Dois grandes desafios orientaram as metas de 2025. “Nós vínhamos tentando trazer a audiência para dentro da nossa plataforma, já que, com a ‘plataformização’ das redes sociais, tem sido muito difícil rentabilizar fora delas”, explicou. O novo site, lançado em novembro, foi desenvolvido com tecnologia orientada à receita de usuário no Jornalismo e é visto como um passo decisivo para acelerar o crescimento a partir de 2026.
A segunda grande conquista foi editorial. Filipe ressaltou que, ao longo de 2025, o veículo produziu dezenas de reportagens de impacto e conquistou, pela primeira vez, o ‘Prêmio ARI/Banrisul de Jornalismo’ na categoria Reportagem Especial. “É a primeira vez que a Matinal ganha esse troféu. Nós já havíamos ganhado outro em 2021, que foi o ‘Antônio González’, mas esse prêmio da Associação Riograndense de Imprensa (ARI) mostra o quão consolidado o nosso veículo está hoje enquanto empresa jornalística”, acrescentou.
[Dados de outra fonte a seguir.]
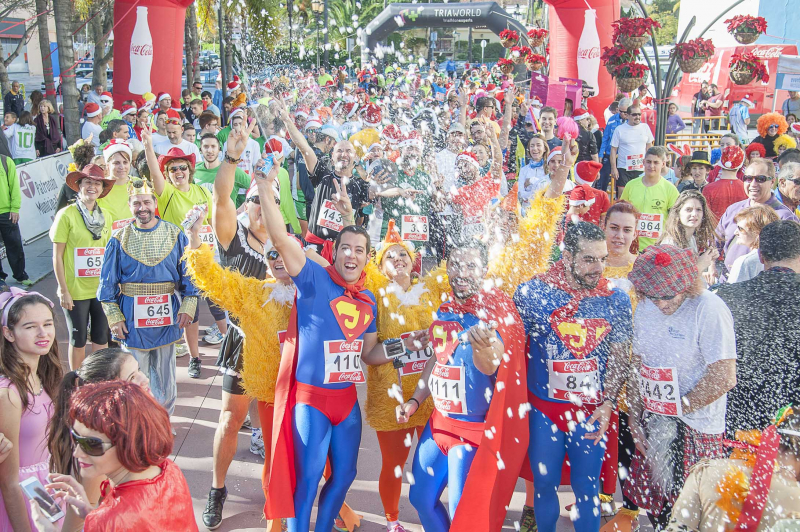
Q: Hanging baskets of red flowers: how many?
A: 11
Metas ousadas e apoio do público
No campo financeiro, ele admitiu que as metas de faturamento eram ambiciosas e não foram plenamente alcançadas. “Nós havíamos começado o ano com a expectativa de receber um financiamento muito importante dos Estados Unidos, que infelizmente foi cortado no contexto dos cortes da Agência dos Estados Unidos para o Desenvolvimento Internacional (USAID)”, contou. Esse investimento seria direcionado ao crescimento de audiência.
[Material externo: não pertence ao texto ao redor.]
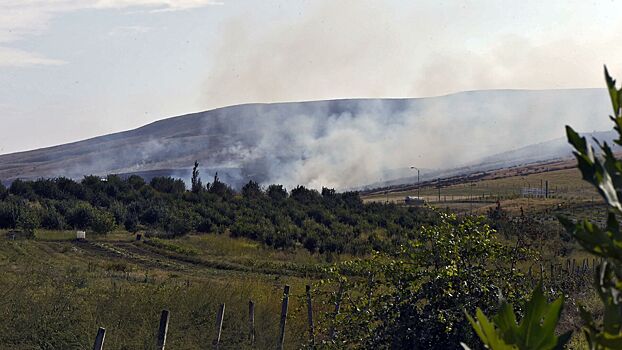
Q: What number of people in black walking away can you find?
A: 0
Ainda assim, tanto o faturamento comercial quanto a receita de assinantes permaneceram estáveis. Embora em um primeiro momento o desempenho tenha parecido limitado, Filipe o considera como um destaque da força do vínculo com a audiência. Esse entendimento se tornou mais evidente nos últimos meses de 2025: “Recorremos a uma solução muito usual para veículos independentes como o nosso, que são os crowdfundings de final de ano. Conseguimos crescer em 5% do nosso faturamento de assinantes”. A meta era de R$ 50 mil – valor alcançado integralmente.
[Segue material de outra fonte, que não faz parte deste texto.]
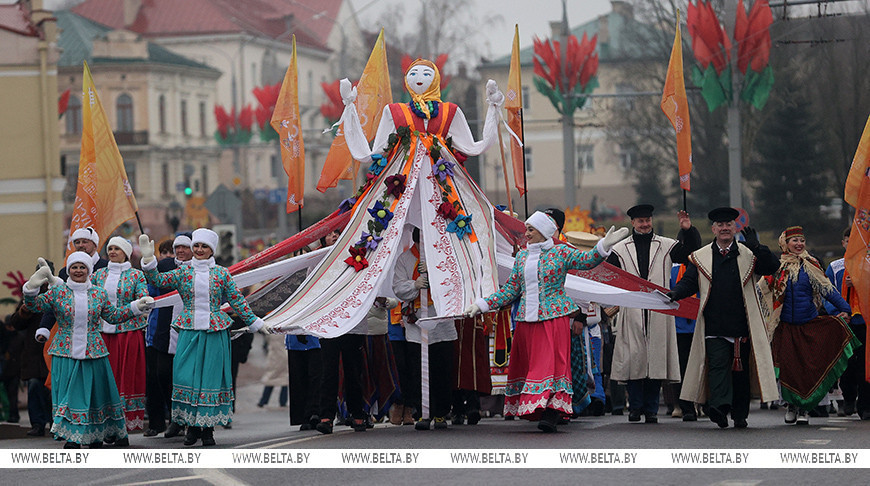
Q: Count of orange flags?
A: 6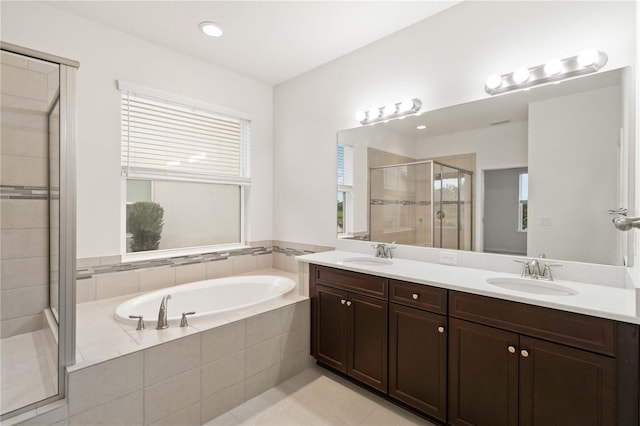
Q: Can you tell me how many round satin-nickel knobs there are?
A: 6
Atualmente, comentou o jornalista, entre 60% e 70% da receita da Matinal vem diretamente dos usuários, com variações de acordo com o período do ano. Além disso, esse modelo se fortalece em momentos decisivos para a comunidade, como anos eleitorais. “Em 2026, vamos desenvolver uma série de projetos focados nessa cobertura”, adiantou. De acordo com Filipe, à medida que o público investe mais em plataformas de Jornalismo e sente confiança no trabalho desenvolvido, aumenta a expectativa de crescimento.
Força social
Pensando em 2026, do ponto de vista econômico, Filipe acredita que anos eleitorais tendem a apresentar menor variação no Brasil, o que contribui para um cenário de relativa previsibilidade. “Além de termos esse crescimento de receita de usuário, o nosso negócio tem a grande vantagem de trabalhar com receita recorrente, o que significa que uma eventual crise não nos atingiria diretamente”, explicou. Ainda assim, ele reconheceu que o contexto mais recente – marcado por pandemia, enchentes e instabilidades – impõe cautela.
Mesmo diante das incertezas, Filipe afirmou que a Matinal seguirá operando como uma força social relevante. “O nosso jornal acaba tendo ou encontrando uma função em momentos de crise, mas a nossa expectativa é que a Cidade, o Estado, o País e o mundo se desenvolvam da melhor maneira possível”, concluiu.